Vediamo perché. Il ragionamento che sta alla base di una valutazione apparentemente così starata rispetto alla comune percezione è il seguente:
D’altra parte, anche la Direttiva NIS (dlgs 18 maggio 2018 n.65) classifica accuratamente gli attori della piattaforma digitale su cui si realizzano la gran parte delle attività economiche. Si tratta di un nucleo “centrale” di «servizi essenziali» e «servizi digitali» a cui si interconnettono una serie di HUB di servizi digitali che hanno il compito di aggregare, semplificare, vestire con funzionalità aggiuntive i servizi digitali per determinate categorie di cittadini o profili di aziende (in particolare per le microimprese e le PMI). In questa vasta rete, si stabiliscono interdipendenze: operative, logiche o anche solo geografiche di cui bisogna tenere conto quando si valuta il rischio Cyber.
Tra i “servizi essenziali”, la NIS include: Telecomunicazioni, Energia, Acqua, Banche, Finanza, Sanità, Trasporti, Infrastrutture digitali (DNS, MIX…) mentre nei “servizi digitali” ricadono i provider di Search Engine, di eCommerce e di servizi Cloud. Rimane fuori da questa classificazione la Digital Factory, una realtà emergente che chiama in causa direttamente il governo dell’altrettanto emergente realtà IoT.
L’idea che sottende alla direttiva NIS è “secure us to secure me”. Purtroppo, però, non possiamo fidarci del fatto che per garantire la sicurezza dell’intero sistema sia sufficiente che ciascun attore lavori al proprio interno per garantire la sicurezza e la resilienza delle proprie infrastrutture. La resilienza del sistema non deriva (solo) dall’adozione di regole di buon senso sul perimetro interno ma dalle caratteristiche di progettazione del sistema. Dobbiamo evitare che si creino nodi in cui la concentrazione di rischio è troppo elevata (single point of failure); ciò avviene quando elementi (che magari hanno al proprio interno un livello di ridondanza elevatissimo) non hanno un’alternativa funzionale e non possono, quindi, essere sostituiti in caso di fault/attacco.
Siamo sicuri che il rischio Cyber sia un rischio di sistema nel senso spiegato prima? Vediamo2.
Già nel 2015 e poi il 17 dicembre 2016, a Kiev, un attacco ai sistemi di distribuzione dell’energia elettrica realizzato utilizzando un malware poi denominato “Industroyer” causa un black out che si è protratto per 75 minuti.
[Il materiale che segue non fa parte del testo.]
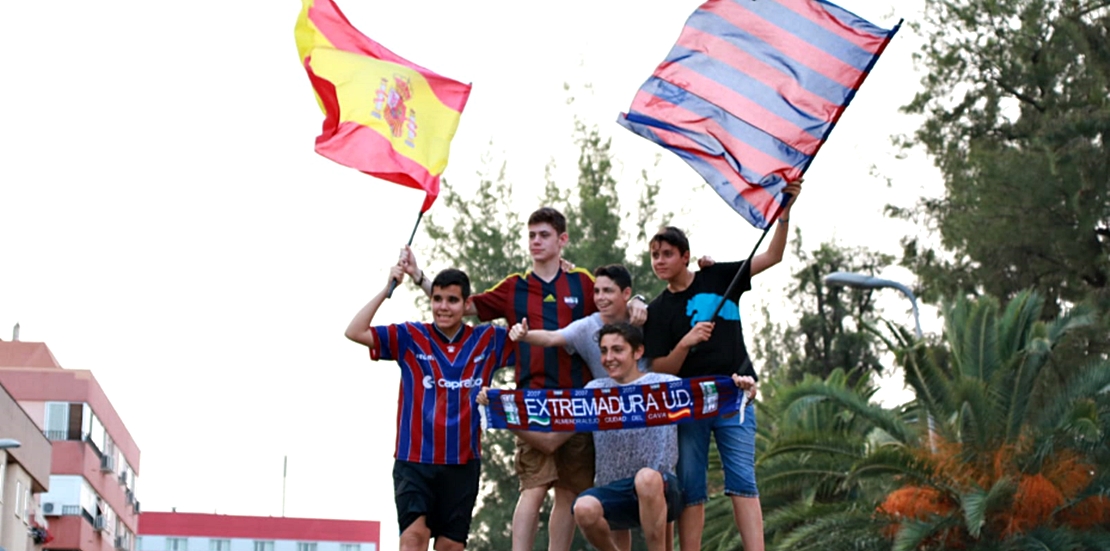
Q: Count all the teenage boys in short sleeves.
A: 5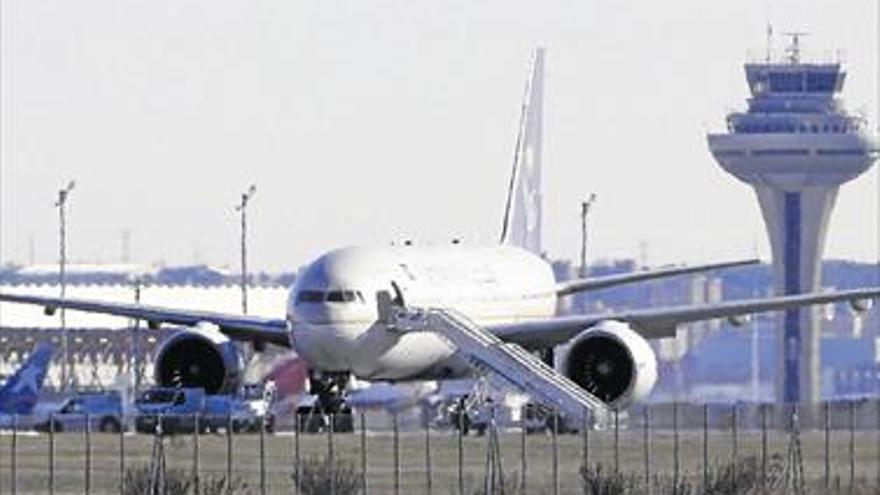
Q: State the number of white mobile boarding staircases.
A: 1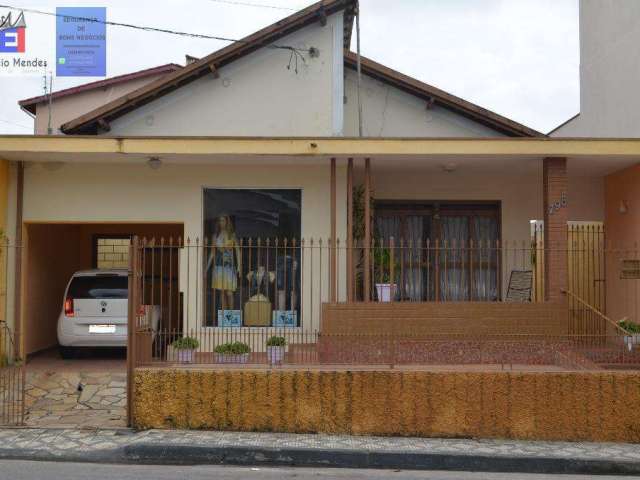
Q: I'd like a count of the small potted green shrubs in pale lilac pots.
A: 3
Il 21 ottobre 2016, un attacco DDoS (Distributed Denial of Service) a DYN (provider di servizi DNS) ha generato per 6 ore seri impatti sulla disponibilità dei servizi dei principali over-the-top statunitensi. La botnet utilizzata per l’attacco era composta da circa 10 milioni di indirizzi IP, per la maggior parte videoregistratori e videocamere “intelligenti”. Nei fatti, si è trattato del primo significativo black out di Internet negli USA!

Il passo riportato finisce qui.